Neuroticism and Conscientiousness Moderate the Effect of Oral Medication Beliefs on Adherence of People with Mental Illness during the Pandemic

Brain Sci. 2022 Sep 29;12(10):1315. doi: 10.3390/brainsci12101315.


Background: After the declaration of the pandemic status in several countries, the continuity of face-to-face visits in psychiatric facilities has been delayed or even interrupted to reduce viral spread. Little is known about the personality factors associated with medication beliefs and adherence amongst individuals with mental illness during the COVID-19 pandemic. This brief report describes a preliminary naturalistic longitudinal study that explored whether the Big Five personality traits prospectively moderate the effects of medication beliefs on changes in adherence during the pandemic for a group of outpatients with psychosis or bipolar disorder.

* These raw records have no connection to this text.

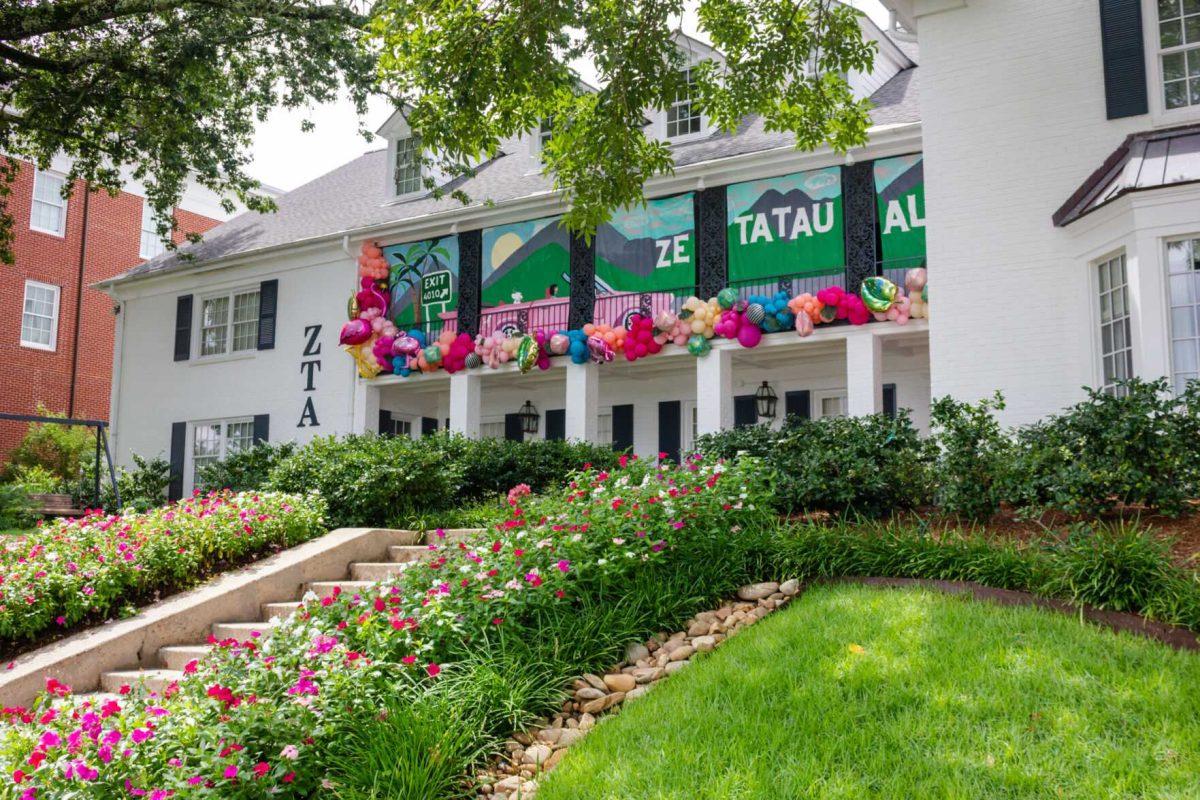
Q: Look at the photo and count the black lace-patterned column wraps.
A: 4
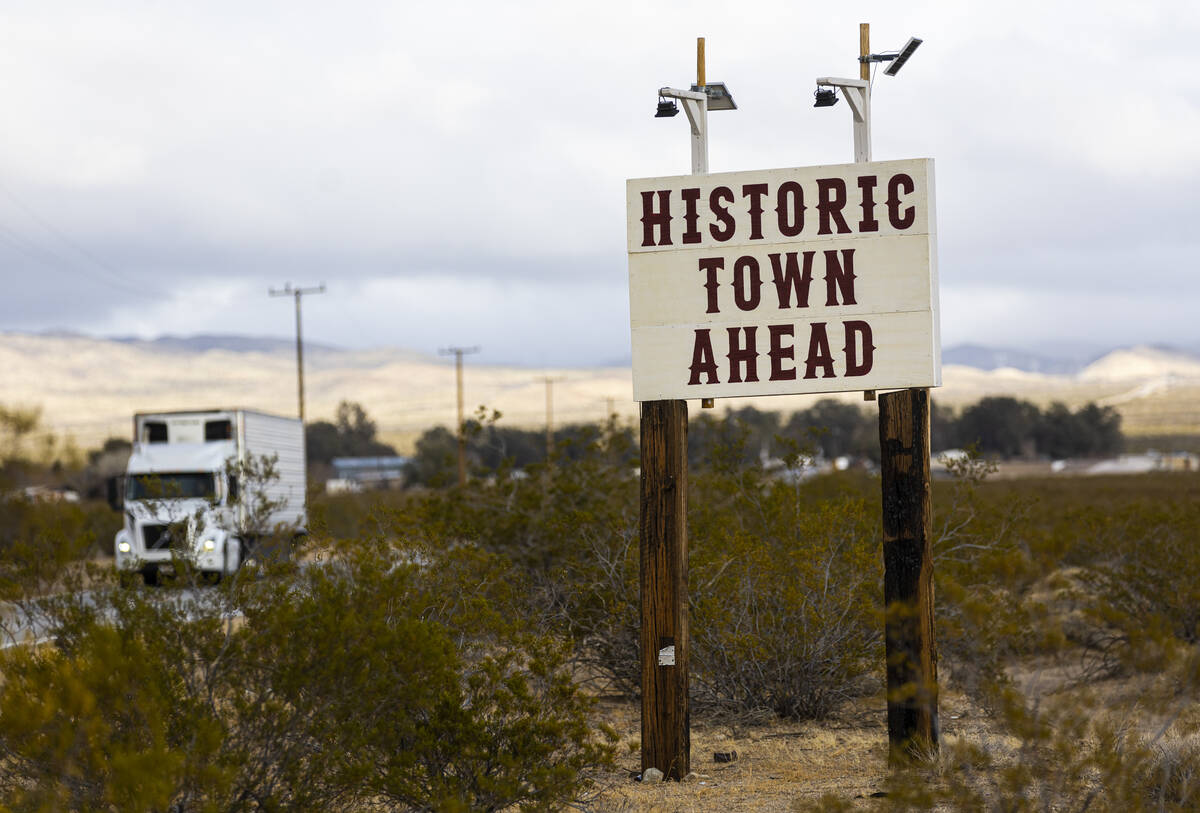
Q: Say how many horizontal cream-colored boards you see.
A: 3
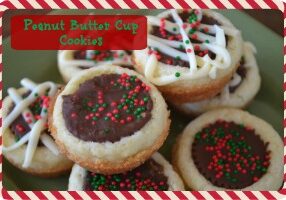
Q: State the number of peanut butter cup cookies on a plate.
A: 7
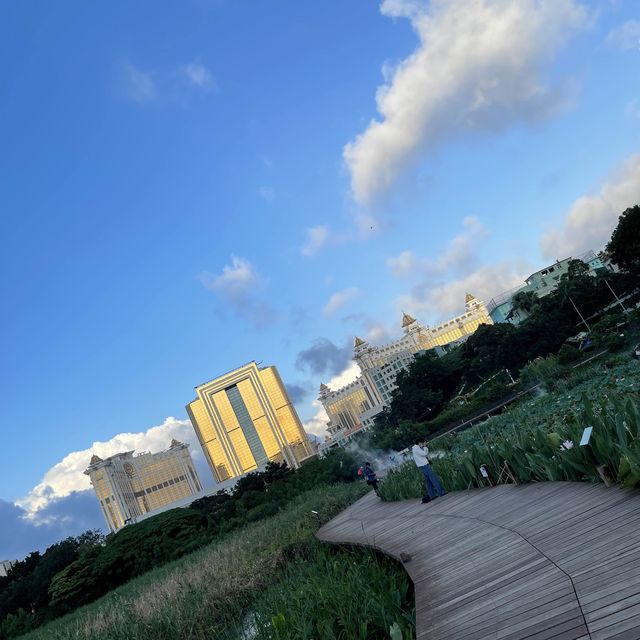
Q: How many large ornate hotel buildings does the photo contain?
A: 3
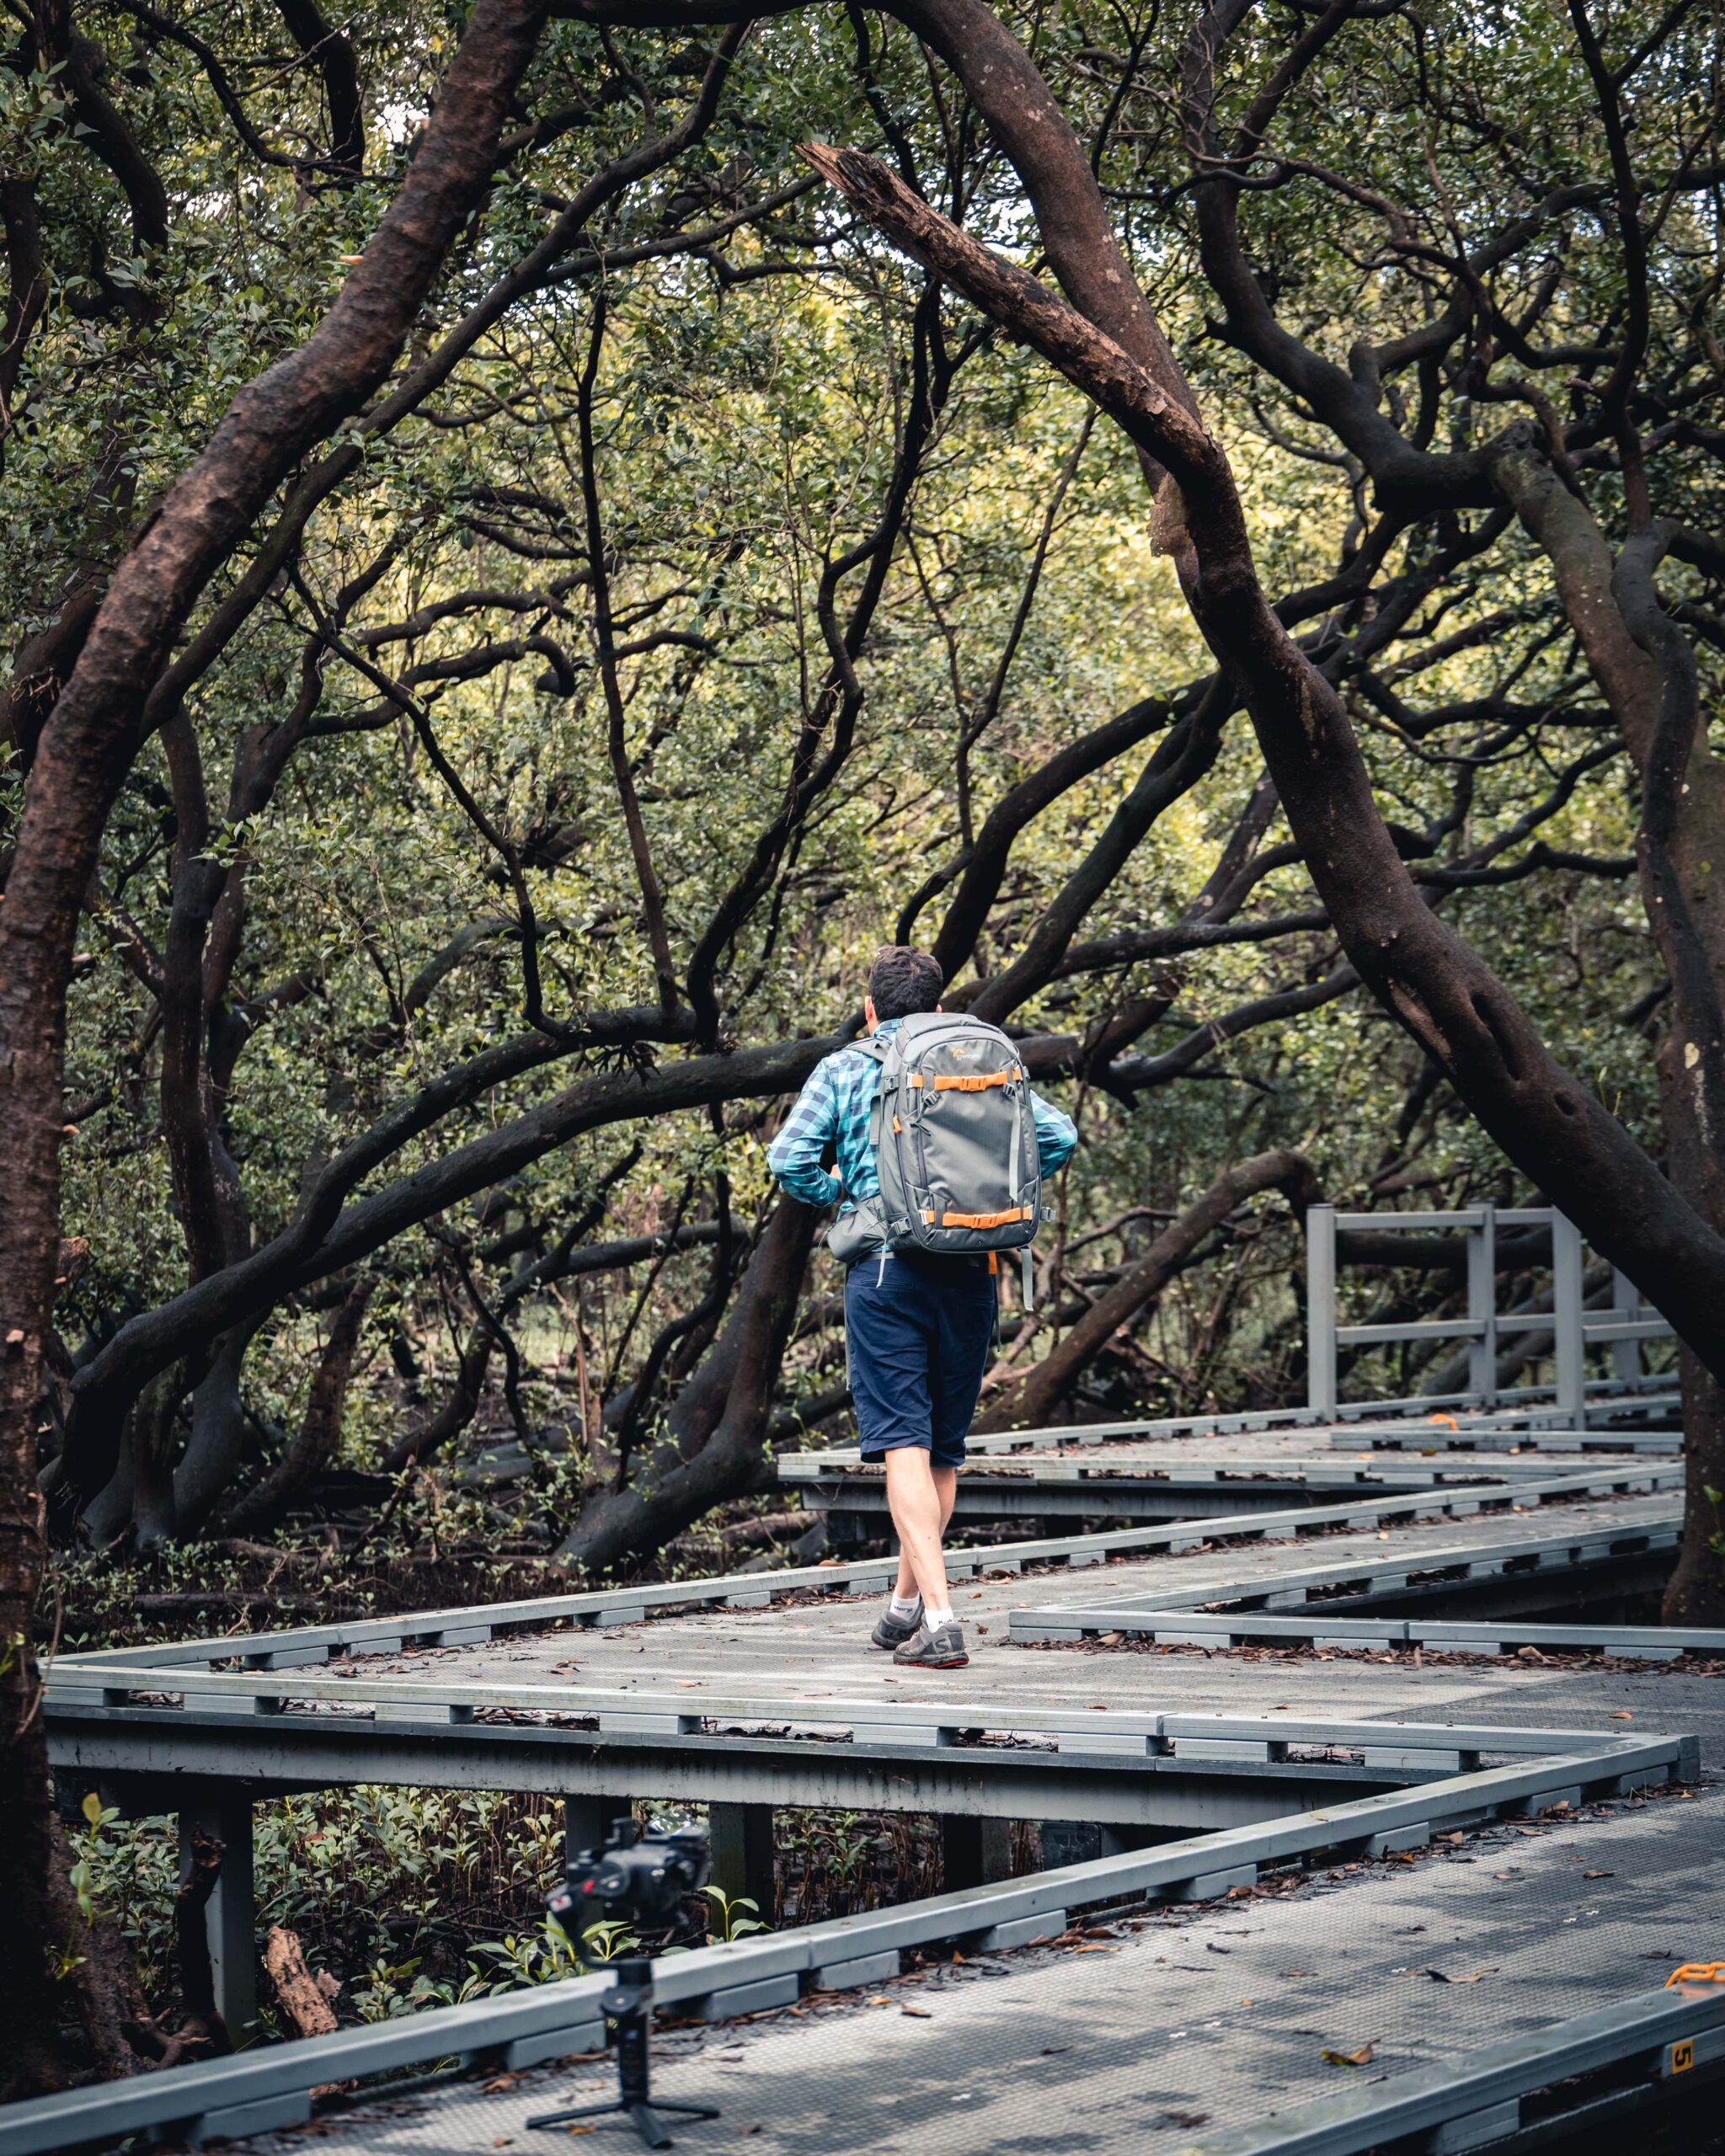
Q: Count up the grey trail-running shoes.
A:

Methods: Thirteen outpatients undergoing routine face-to-face follow-up assessments during the pandemic were included (41 observations overall) and completed the Revised Italian Version of the Ten-Item Personality Inventory, the Beliefs about Medicines Questionnaire, the Morisky Medication Adherence Scale-8-item and the Beck Depression Inventory-II.

Results: Participants had stronger concerns about their psychiatric medications rather than beliefs about their necessity, and adherence to medications was generally low. Participants who had more necessity beliefs than concerns had better adherence to medications. People scoring higher in Conscientiousness and Neuroticism traits and more concerned about the medication side effects had poorer adherence.

Conclusions: These preliminary data suggest the importance of a careful assessment of the adherence to medications amongst people with psychosis/bipolar disorder during the pandemic. Interventions aimed to improve adherence might focus on patients' medication beliefs and their Conscientiousness and Neuroticism personality traits.

Keywords: Big Five personality; COVID-19 pandemic; adherence; beliefs about medications; mental disorders; stress.

Grants and funding

This research received no external funding.